PHILADELPHIA — Migraineurs—especially those with aura—have a significantly increased risk of developing deep matter white lesions and subclinical brain infarcts in the posterior circulation than do control subjects.
The findings of CAMERA II, a 9-year follow-up study, confirm those seen in the original Cerebral Abnormalities in Migraine, an Epidemiological Risk Analysis (CAMERA I): Patients with migraine are more likely to have subclinical brain lesions than were those without migraine.
CAMERA II wrapped up just days before the annual meeting of the International Headache Society, where Dr. Michel Ferrari presented the unadjusted data and said that a more refined analysis would be forthcoming.
CAMERA I included 140 controls, 164 migraine patients who experienced aura, and 134 migraine patients without aura who underwent magnetic resonance imaging, and clinical and cognitive testing. Although there were no significant overall differences in the prevalence of infarcts between controls and patients, patients with migraine and aura had a significantly higher prevalence of infarcts in the posterior circulation than controls (5% vs. 0.7%)—an adjusted odds ratio of 14. The highest risk was seen in patients with migraine and aura who experienced one attack or more per month (OR 16).
Women with migraine also had a significantly increased risk of a high volume of deep matter white lesions (OR 2). The risk increased with increasing attack frequency, being highest in those with more than one attack per month (OR 3).
“The most interesting finding in CAMERA I was this recurrent theme of higher risk with having had more migraine attacks,” said Dr. Ferrari, chairman of the Leiden (the Netherlands) Center for Translational Neuroscience at Leiden University. “That suggested to us that there must be progression, so we decided to do this follow-up study.
CAMERA II included 66% of the CAMERA I cohort (83 controls and 203 patients with migraine). Subjects underwent another MRI, cognitive testing, transcranial Doppler imaging for right-left shunting, and cerebellar test battery. The investigators used equipment and protocols similar to those used in CAMERA I.

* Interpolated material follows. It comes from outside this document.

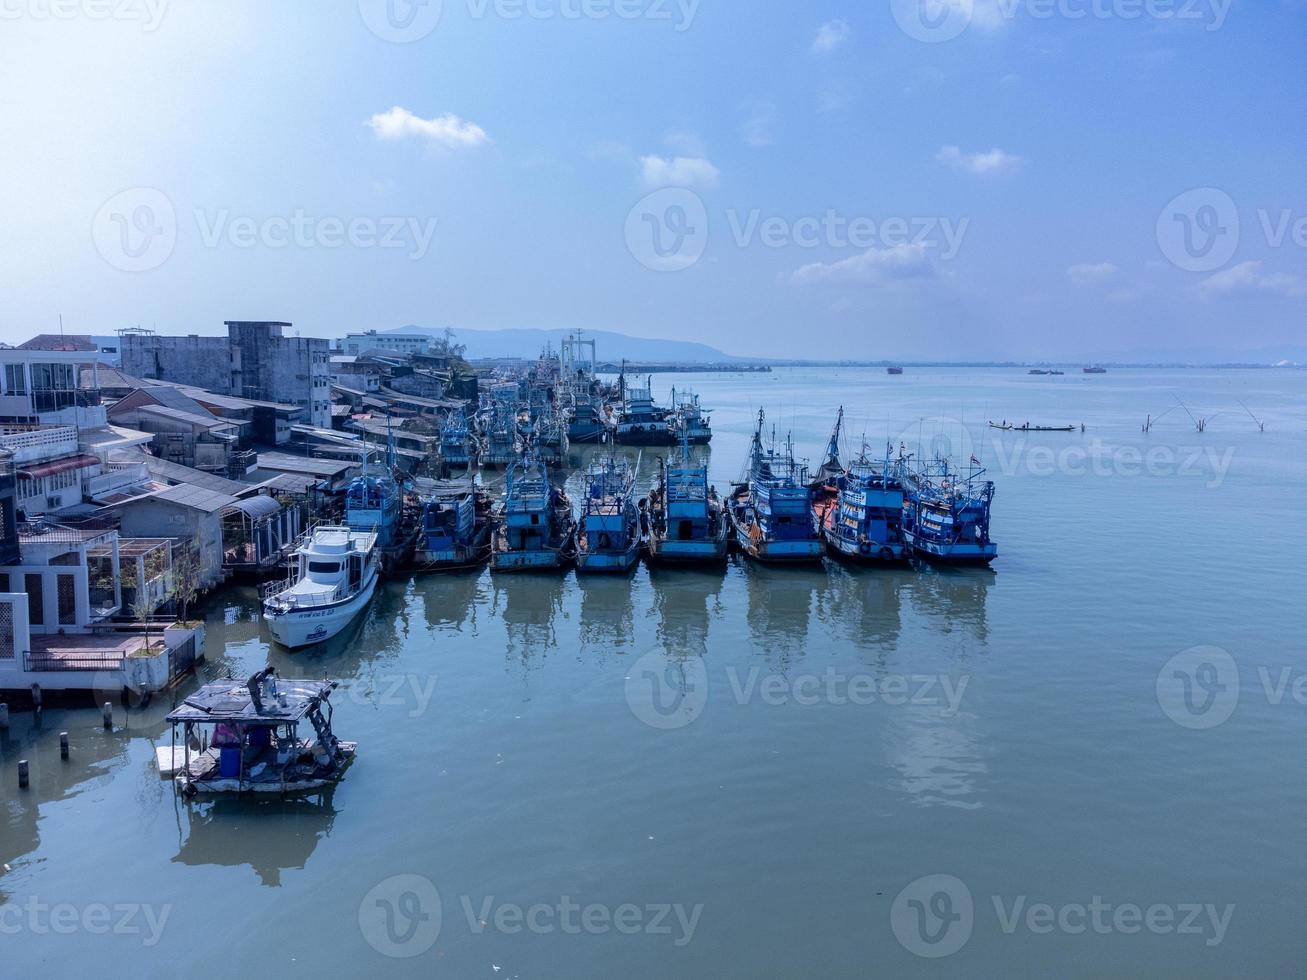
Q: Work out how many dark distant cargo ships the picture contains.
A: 3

In a comparison of volume of deep white matter lesions, patients with migraines had greater increases than controls from CAMERA I to CAMERA II. The difference was significant in patients with migraine and aura: In CAMERA I, the mean volume was 0.19 mL, increasing to 1.28 mL in CAMERA II.

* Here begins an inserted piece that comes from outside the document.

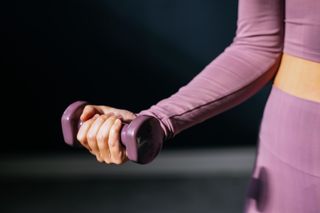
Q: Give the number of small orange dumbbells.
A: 0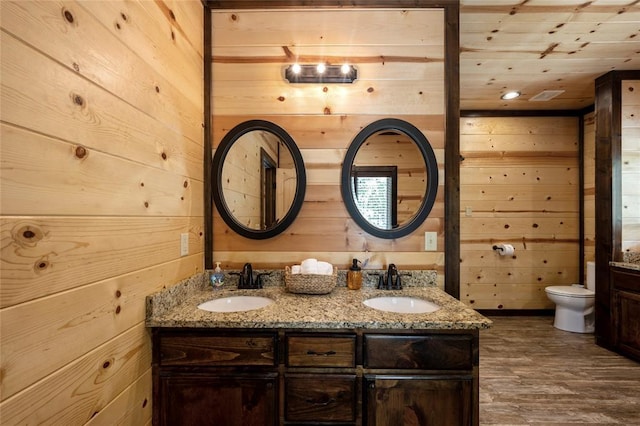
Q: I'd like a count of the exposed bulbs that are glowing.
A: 3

There was also a significant increase between the studies in the percentage of migraineurs with infarcts. In CAMERA I, 9% of patients with migraine had any infarct, compared with 15% in CAMERA II. Posterior circulation infarcts increased as well, from 5% in CAMERA I patients to 9% in CAMERA II. “Among the 11 migraineurs in CAMERA I who had a posterior circulation infarct, 3 had had a new one by CAMERA II,” Dr. Ferrari said. “CAMERA II also showed seven incident posterior circulation infarcts in migraineurs, although there were no incident infarcts among the controls.”
The findings must be carefully considered, he said, since there were some significant baseline differences between those who developed infarcts and those who did not. Those with infarcts were older (62 vs. 57 years), more likely to be taking statins (39% vs. 17%) and antihypertensives (61% vs. 27%), and more likely to have hypertension (94% vs. 58%).
Without controlling for those factors, he said during the question-and-answer period, it's not possible to tell whether the migraines caused the infarcts, or whether they are more likely to be related to an unfavorable cardiovascular risk profile.